Food Culture: GREEN PIONEERS

Finding Success in Fear and Healing

Mollie unpeeling loofah at her Fillmore farm location.

SAGE VEGAN BISTRO & SOW A HEART FARM
LOS ANGELES
Interviewed, written & photographed by Denà Brummer

One thing is certain, Mollie Engelhart is a woman who wears many hats. A restaurateur and executive chef serving organic plant-based comfort food at her four locations across Los Angeles; a regenerative farmer growing clean food free of harmful pesticides; a board member of Kiss the Ground working to train farmers to reverse climate change; a movie producer; wife and mother of three. She proves the old adage: “if you want to get something done, ask a busy person”.

You name it and she has survived and learned from it. From failed business ventures, home foreclosures, to the sudden and untimely death of her business partner and best friend, Mollie has had a multitude of losses on her journey that have compelled her to approach fear and pain differently. It’s a positive relationship rooted in normalizing her setbacks, failures, losses and lessons so they become the transformative factors for her to ignite the change she wants to see in the world.

Mollie grew up on an organic 27-acre farm in upstate New York. As a kid, her free time was spent running around barefoot, covered in dirt, splashing the pond, and eating apples from her family orchards. There, her intrinsic love for healthy, organic food and diversity was nourished. But getting her own farm wasn’t easy as apple pie. It took Mollie six years, seven loan rejections, rock-solid stamina and resilience — before finding a property.
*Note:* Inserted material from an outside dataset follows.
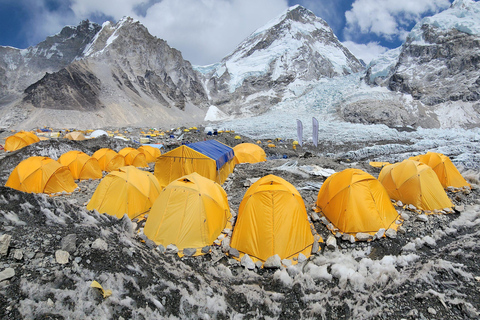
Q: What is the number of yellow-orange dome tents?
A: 13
She hit the jackpot when the owner offered to carry the loan on the property and this is the land that would become Sow a Heart farm.
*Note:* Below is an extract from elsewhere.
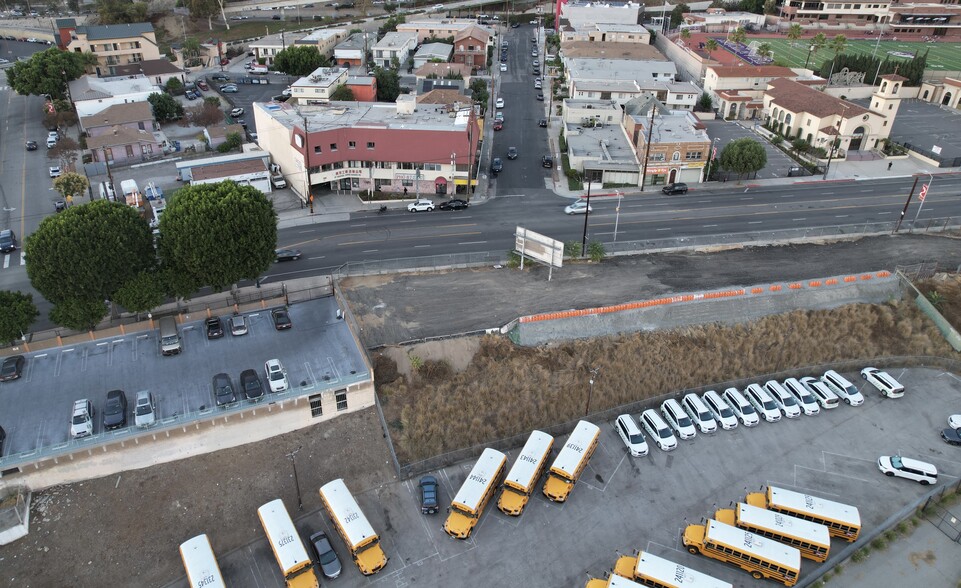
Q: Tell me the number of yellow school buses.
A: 11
So how does she do it all? Mollie will tell you that her real secret to success is facing fear.


What’s your secret for balancing everything on your plate as a mother, wife, and entrepreneur? MOLLIE: I fail all the time, but I am also learning. You have to be willing to experiment, fail, learn, repeat.

What has helped you be able to continuously rebound and not be consumed by your losses? MOLLIE: Growing up in New York, when I would come home from school super upset about something, my dad used to say, “Right now, in this moment, what is the problem?” The problem was never right at that moment. It was always in the future and in what I anticipated was going to happen in the future.
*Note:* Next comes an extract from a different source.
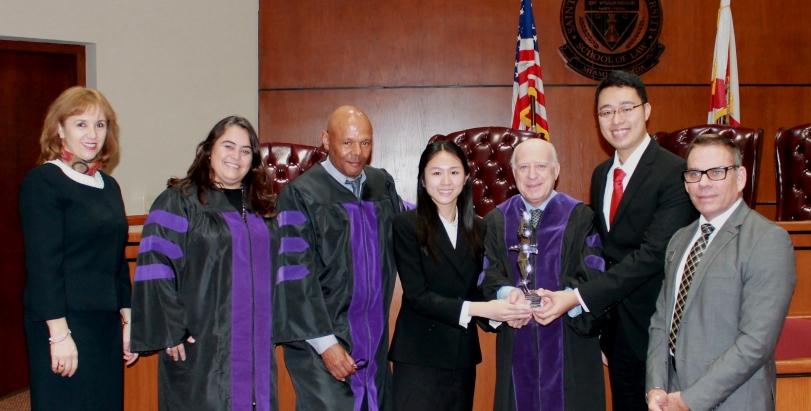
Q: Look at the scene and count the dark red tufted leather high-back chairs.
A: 4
In business, when people don’t take the next step, they are in their own way. I don’t spend a lot of time thinking about what I’m going to do. I trust that I’m being divinely guided and if it fails, there was a reason I had to do it. As human beings, we talk ourselves out of our divine intuition all the time.

Successful people make choices quickly, and they stick with them long enough to make them successful. People that are not successful, take a long time to make decisions and they quit pretty quickly.

When something is not working, it doesn’t mean you are failing. It’s just an opportunity to adjust.
When you learn from your mistakes, your mistakes are valuable. When you sweep them under the rug, you’re setting yourself up to make those mistakes again, or other mistakes that are going to be more detrimental. I learned some hard lessons early in life around making decisions based out of fear. Many of those decisions blew up pretty bad, and I realized that fear is never going to produce the results that you want it to.

Anything worth doing is scary. If you’re not scared, you’re not living. My parents raised me to believe that my thoughts, speech, beliefs, actions and attitudes were the only thing shaping my life.

Loss is tough, but losing a friend and business partner is a different type of loss that doesn’t go away overnight. How are you managing this loss and also honoring her memory? MOLLIE: Every time I make a bold choice or a choice that doesn’t have support, I am carrying on her memory. She always had my back no matter what. Having that type of backing made me strong enough to make decisions that are hard.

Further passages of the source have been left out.